Say, as a bare number, how many lines of the listing contain "scene".

▶ _Provided information_:
┄┄┄┄┄┄

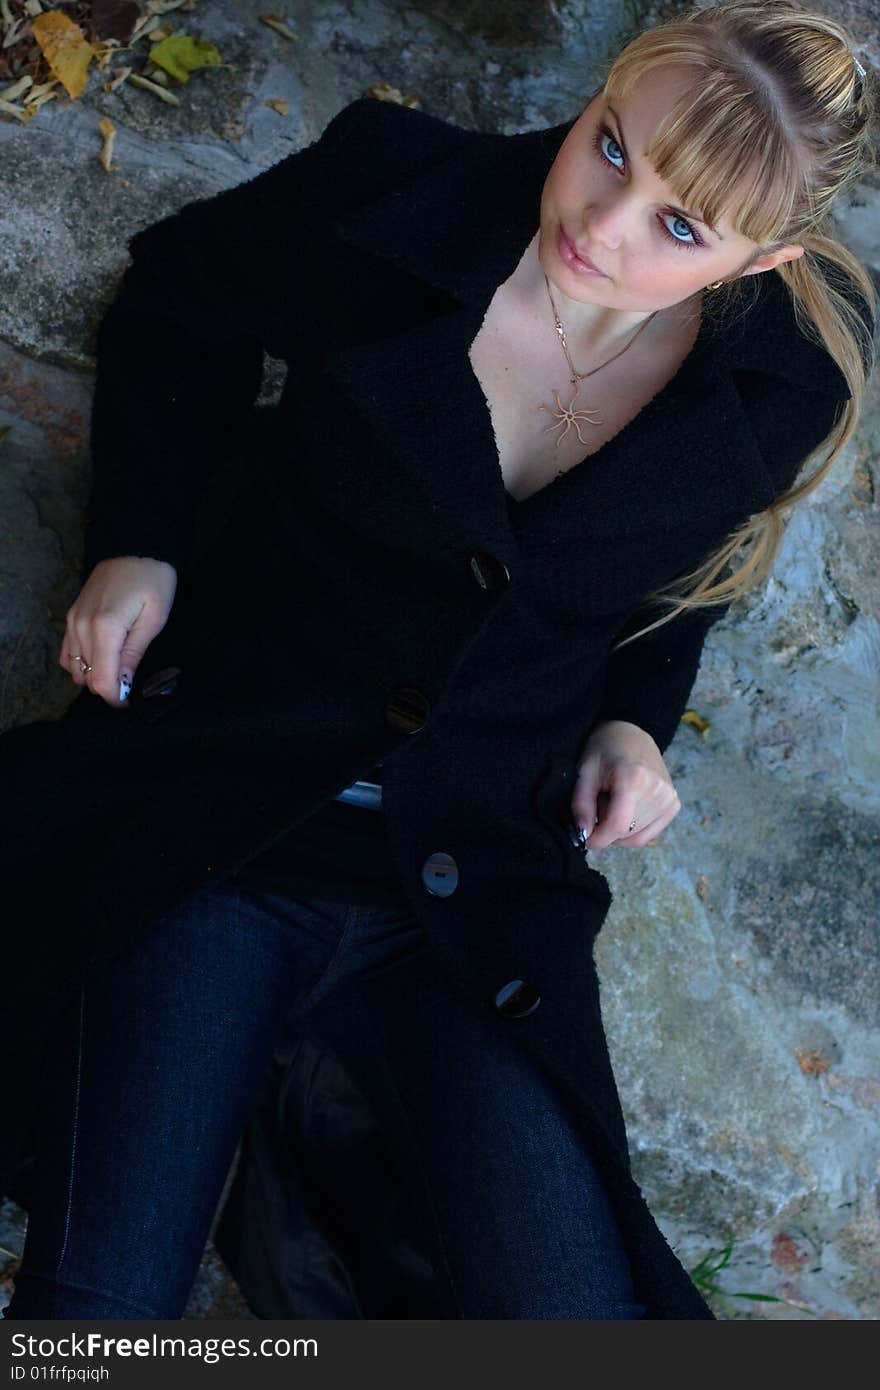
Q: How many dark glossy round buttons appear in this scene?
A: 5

┄┄┄┄┄┄

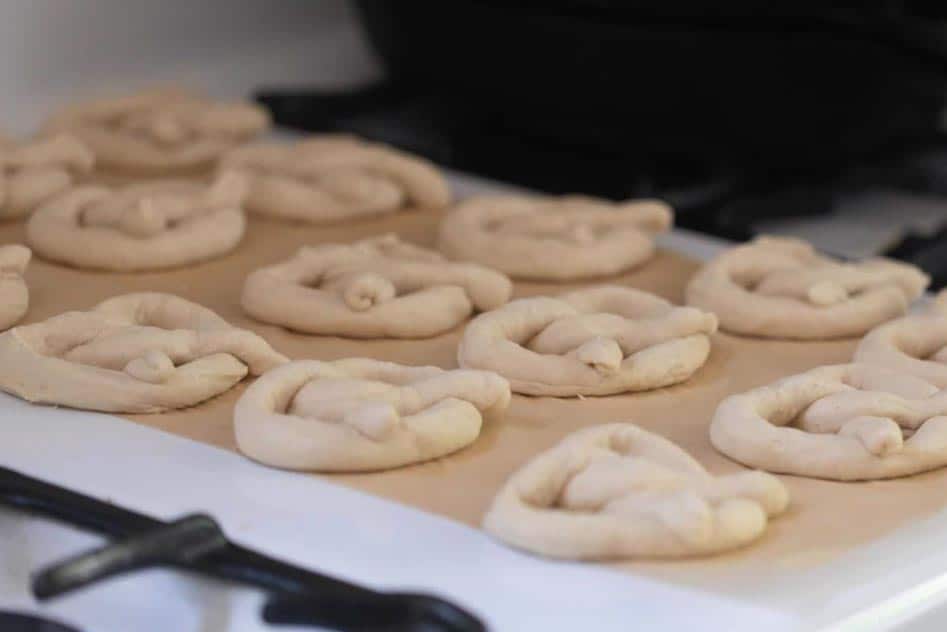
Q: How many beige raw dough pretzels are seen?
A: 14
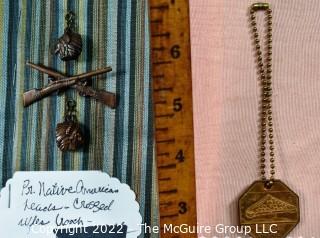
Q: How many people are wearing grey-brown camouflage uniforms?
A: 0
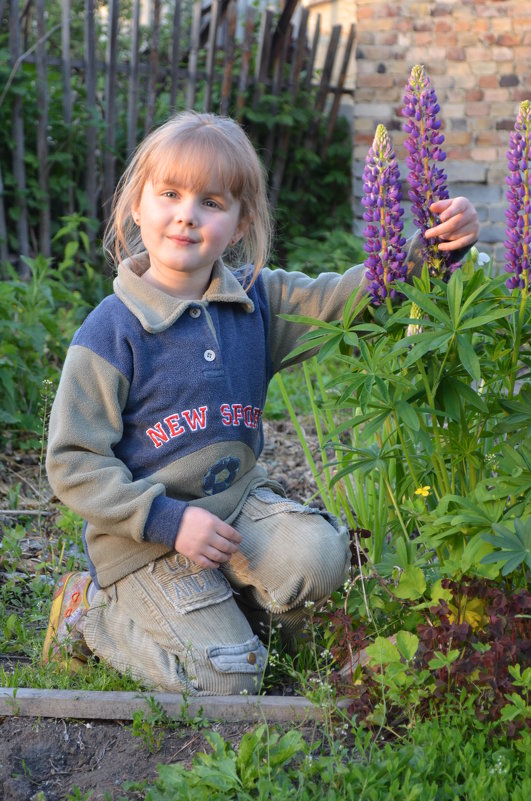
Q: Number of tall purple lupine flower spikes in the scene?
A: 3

┄┄┄┄┄┄

▶ _Reply to the exercise_:
2